Learning Bounds for Greedy Approximation with Explicit Feature Maps from Multiple Kernels

October 09, 2018 · Declared Dead · 🏛 Neural Information Processing Systems

"No code URL or promise found in abstract"

Evidence collected by the PWNC Scanner

Authors Shahin Shahrampour, Vahid Tarokh arXiv ID 1810.03817 Category cs.LG: Machine Learning Cross-listed stat.ML Citations 7 Venue Neural Information Processing Systems Last Checked 4 months ago

Abstract

Nonlinear kernels can be approximated using finite-dimensional feature maps for efficient risk minimization. Due to the inherent trade-off between the dimension of the (mapped) feature space and the approximation accuracy, the key problem is to identify promising (explicit) features leading to a satisfactory out-of-sample performance. In this work, we tackle this problem by efficiently choosing such features from multiple kernels in a greedy fashion. Our method sequentially selects these explicit features from a set of candidate features using a correlation metric. We establish an out-of-sample error bound capturing the trade-off between the error in terms of explicit features (approximation error) and the error due to spectral properties of the best model in the Hilbert space associated to the combined kernel (spectral error).
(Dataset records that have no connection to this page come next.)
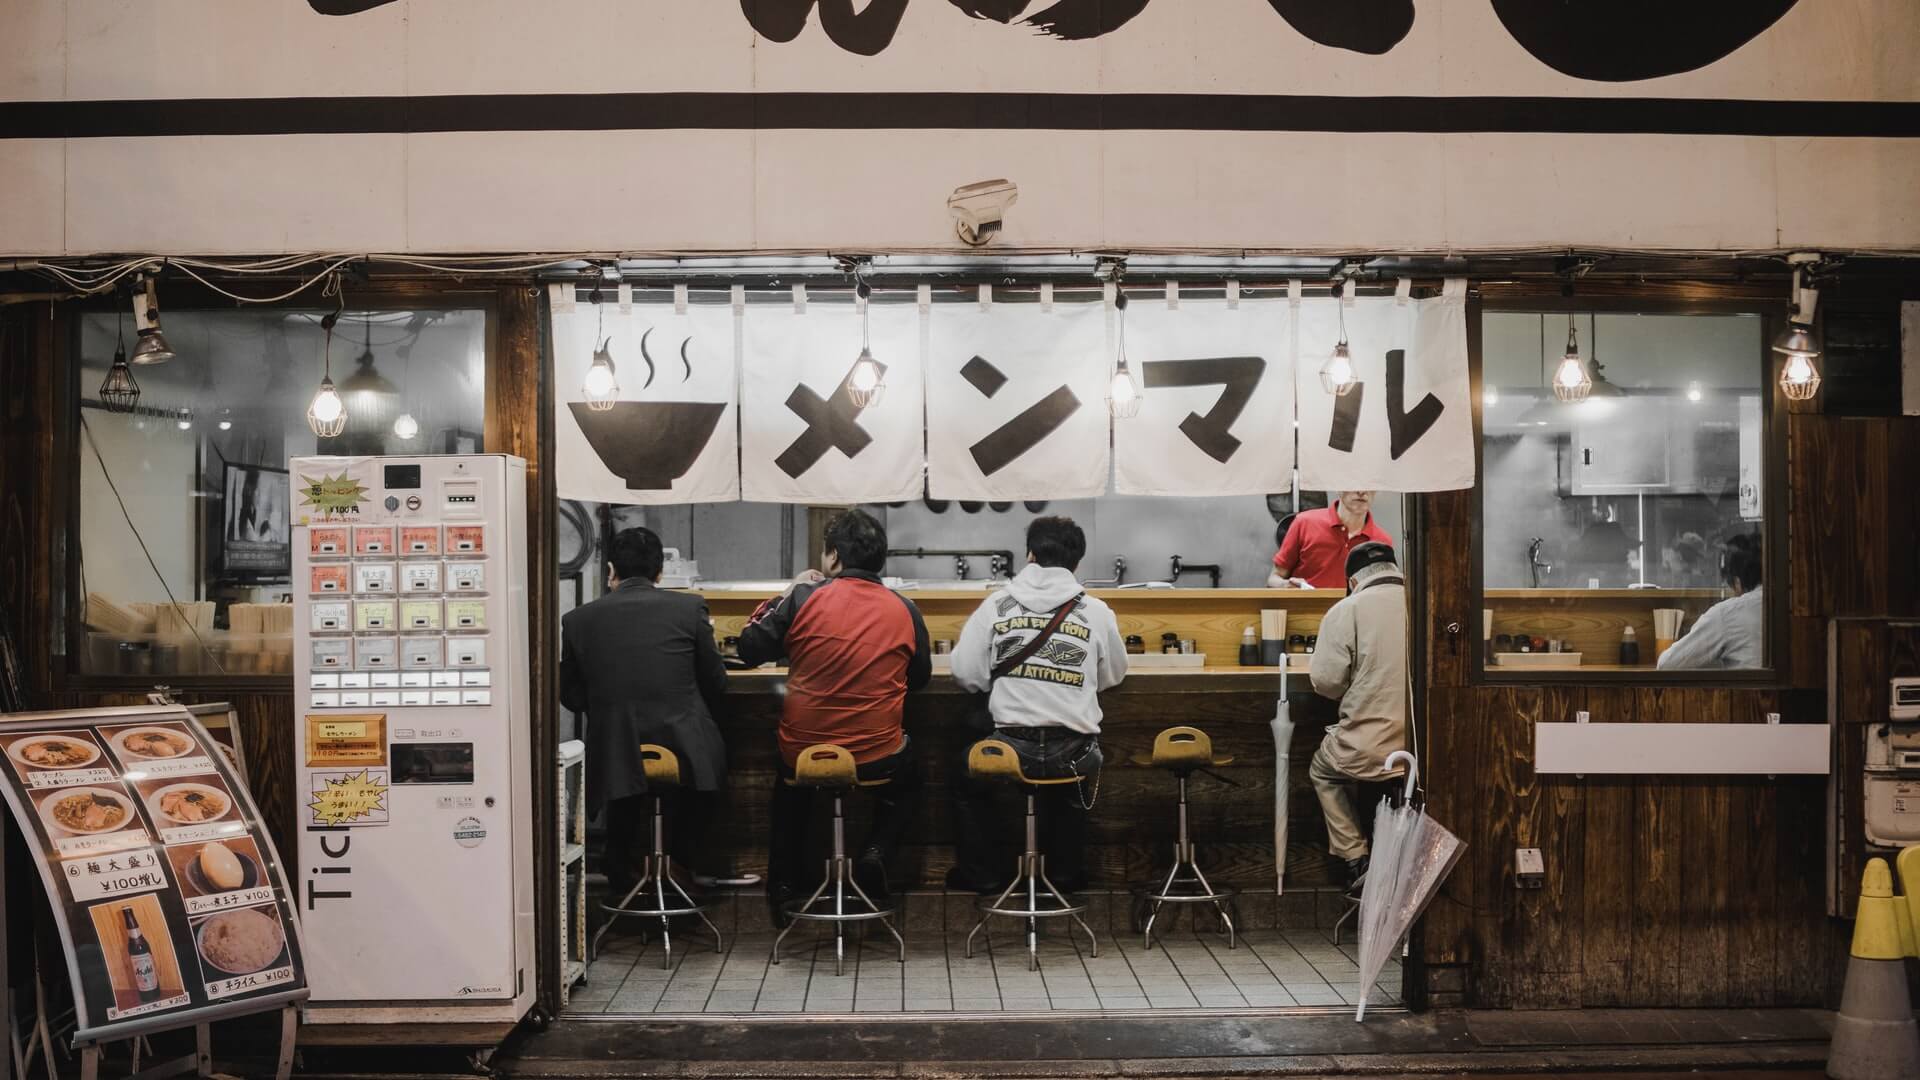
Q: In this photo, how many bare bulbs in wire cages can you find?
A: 8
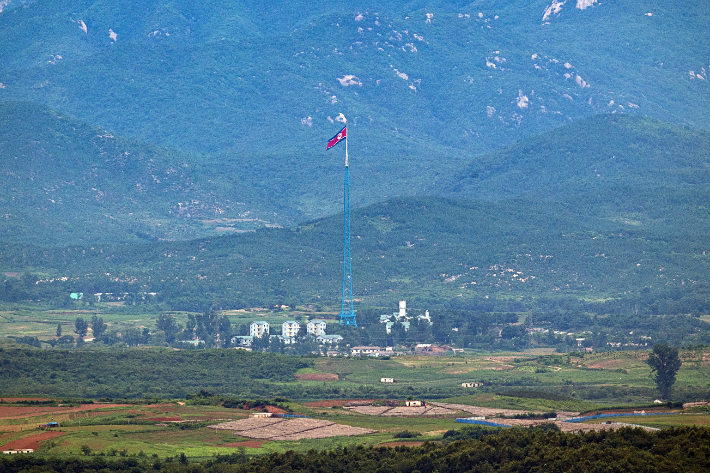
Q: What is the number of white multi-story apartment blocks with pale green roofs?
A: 3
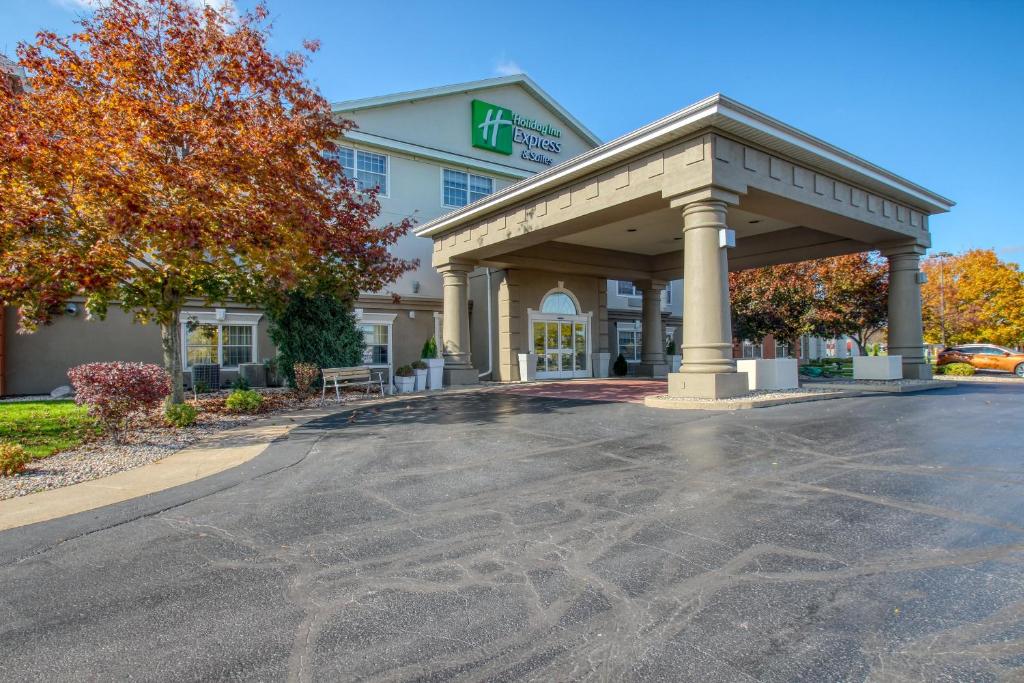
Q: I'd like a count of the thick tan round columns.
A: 4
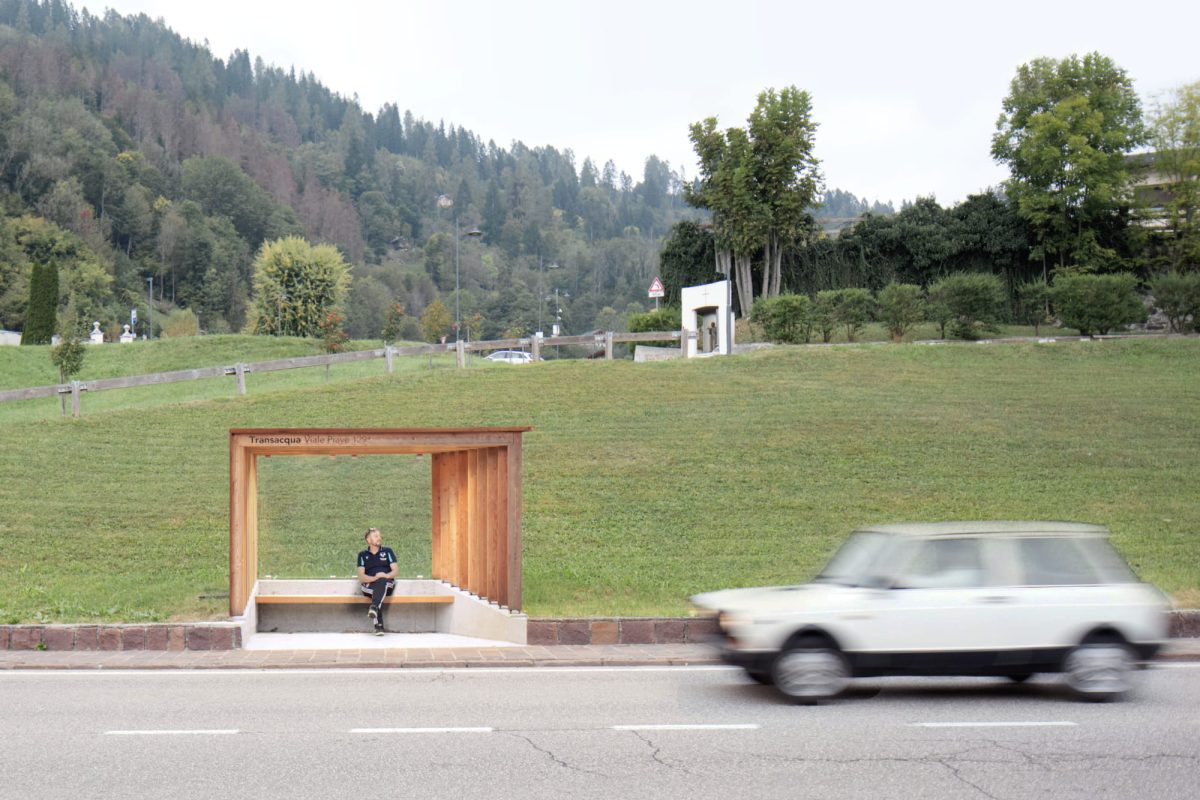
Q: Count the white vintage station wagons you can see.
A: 1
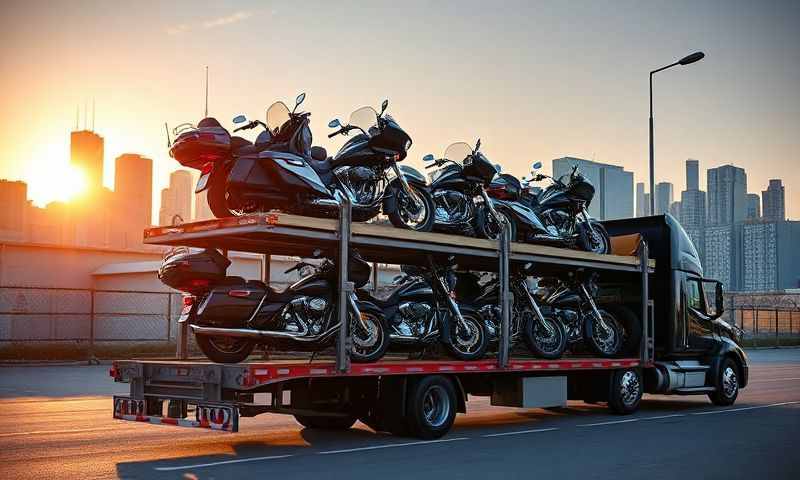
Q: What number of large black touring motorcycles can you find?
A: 8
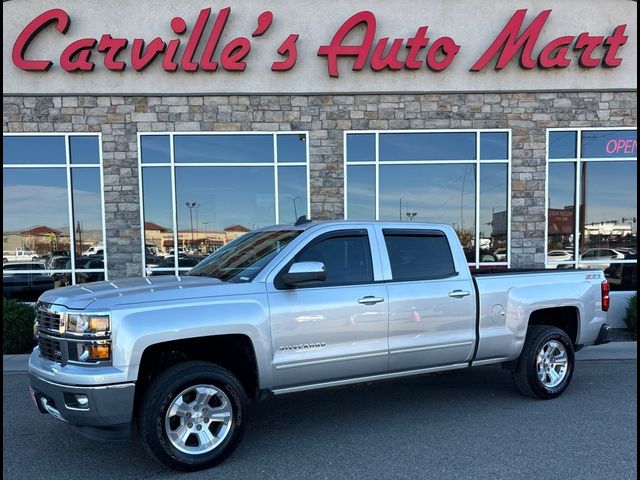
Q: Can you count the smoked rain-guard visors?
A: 2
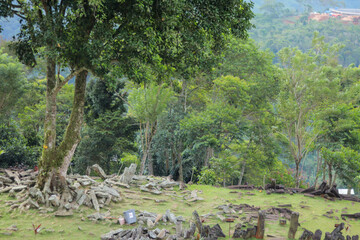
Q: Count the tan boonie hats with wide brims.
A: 0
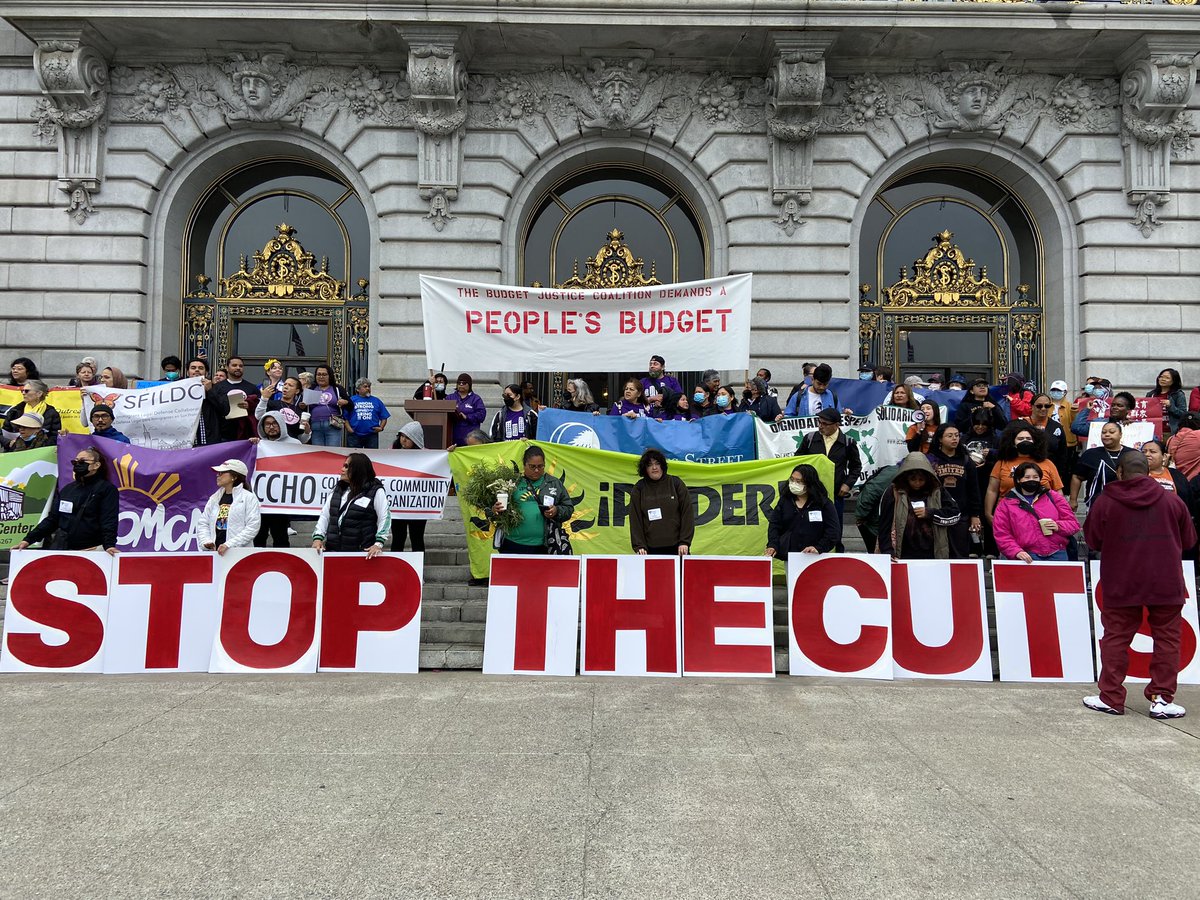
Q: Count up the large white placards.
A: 11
The result verifies that when the (best) underlying data model is sparse enough, i.e., the spectral error is negligible, one can control the test error with a small number of explicit features, that can scale poly-logarithmically with data. Our empirical results show that given a fixed number of explicit features, the method can achieve a lower test error with a smaller time cost, compared to the state-of-the-art in data-dependent random features.